Mr Lowcock says: “Cost is an important part of total returns, particularly when it comes to passive investments. However, it is not the only consideration. Tracking error and suitability of the benchmark should also be considered.

“In addition, advisers and fund-of-fund managers need to consider whether passive is the right approach. In some sectors, passives work well, whilst in others active management offers attractive solutions.”

Mr Smith thinks many advisers will be looking very closely at the Fidelity range, as the pricing structure undercuts the rest of the market by a significant margin.

“Advisers who have been using active funds, which are still charging more than 200bps inclusive of all hidden costs, would be foolish to ignore the funds,” he said.

So are we witnessing in the UK the beginning of pricing similar to that in the US, where companies have been undercutting each other fiercely?
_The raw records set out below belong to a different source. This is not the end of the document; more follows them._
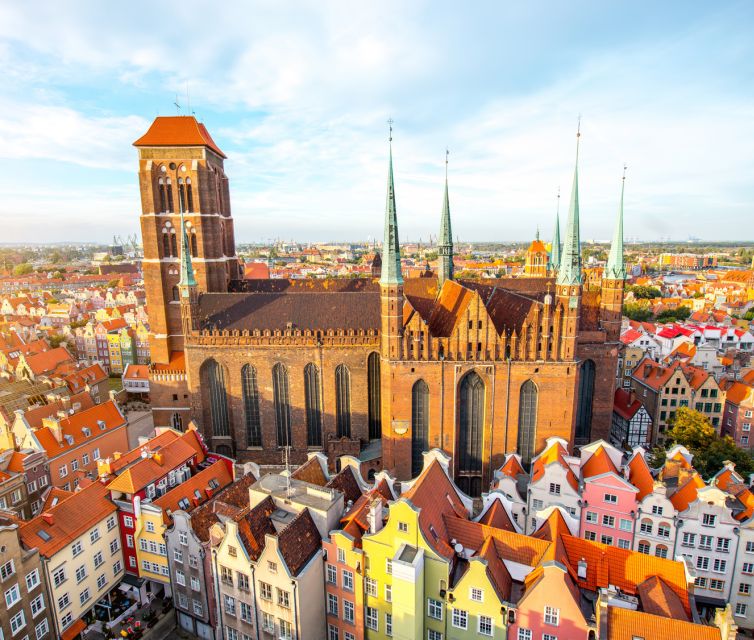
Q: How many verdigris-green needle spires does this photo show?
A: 6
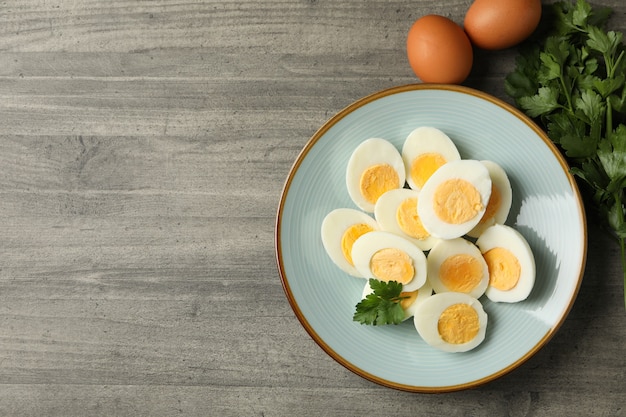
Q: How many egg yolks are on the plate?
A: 11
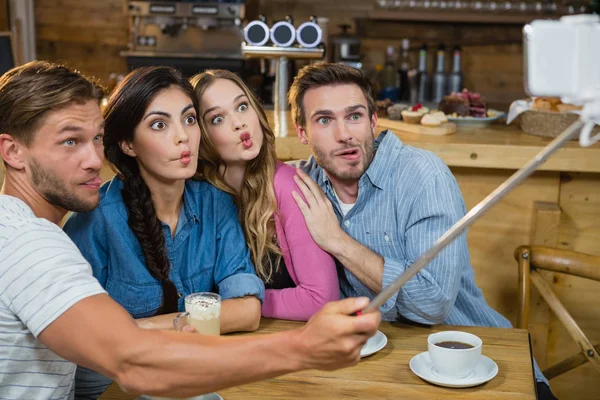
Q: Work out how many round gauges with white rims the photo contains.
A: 3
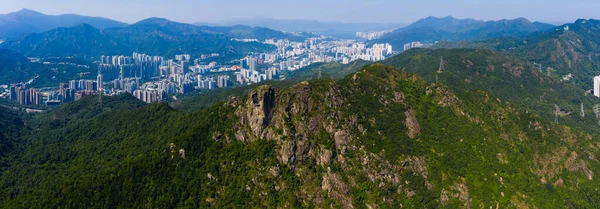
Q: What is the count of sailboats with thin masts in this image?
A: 0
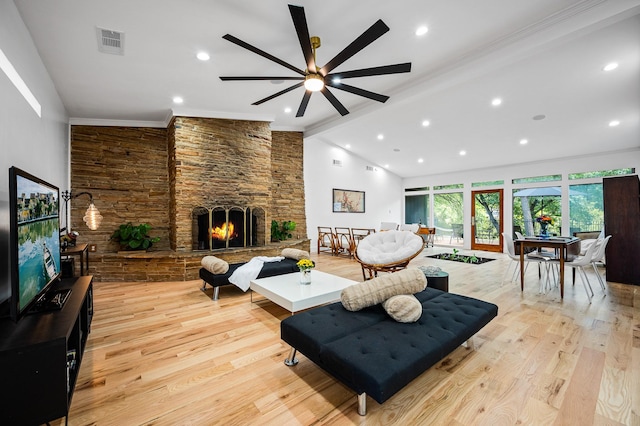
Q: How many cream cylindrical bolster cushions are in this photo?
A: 4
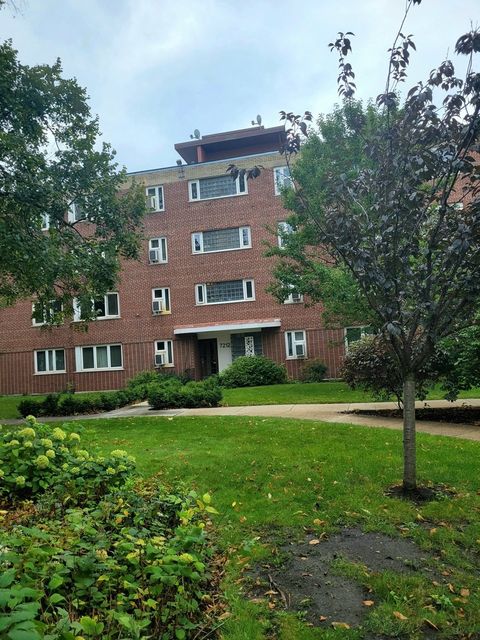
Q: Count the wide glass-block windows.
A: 3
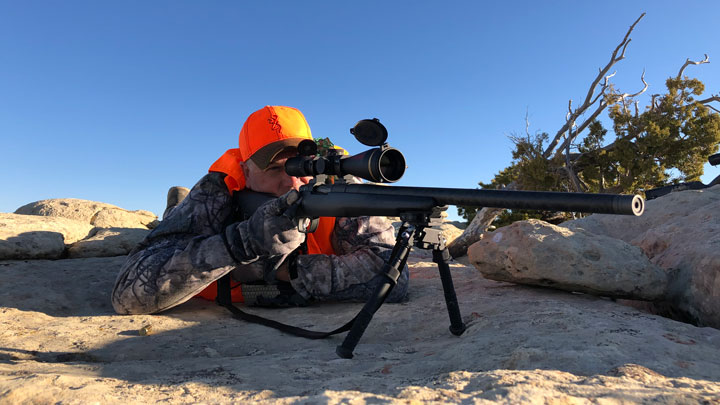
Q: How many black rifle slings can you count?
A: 1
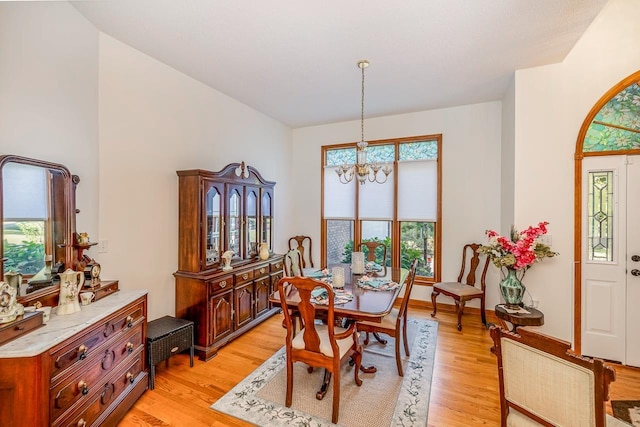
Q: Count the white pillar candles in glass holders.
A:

Mr Lowcock believes the huge size of the US passive market enables investors to benefit from economies of scale and that while the cost of investing continues to fall in the UK, it is unlikely that funds in this country will reach the size of their US peers and therefore will not benefit from the same cost savings.

Mr Smith believes there is still room for further downward pressure on passive fees, but agrees that the UK will never match the scale of the US market and the appetite of US retail investors to buy mutual funds.

“But if we can get close to the pricing they offer over there, it will be a good thing for UK investors.”

So is it a given that other groups offering passive funds in the UK, such as L&G, Vanguard and HSBC, will respond?

Mr Penny says Fidelity and FundsNetwork are a force to be reckoned with and it would be unwise for any of their competitors to be so complacent as to ignore their moves.

“At such an important time in the development of the advisory and the direct customer markets, any significant ‘land grab’ in market share could stick for the long term,” he says.

Mr Lowcock says: “It is a fiercely competitive market and size of the fund does matter. The larger they are, the more they benefit from economies of scale. We have seen fund groups respond in the past, so I am sure we’ll see it again.”

Mr Smith says there is definitely a price war going on and that the new world of increased transparency will compel other groups to respond.

But he warns that advisers will also be under pressure from clients over their fees and will need to ensure they have a very compelling proposition in order to defend and maintain their fee model.

As providers jostle to become the cheapest provider in the UK, it may be only a matter of time before another round of price cutting breaks out.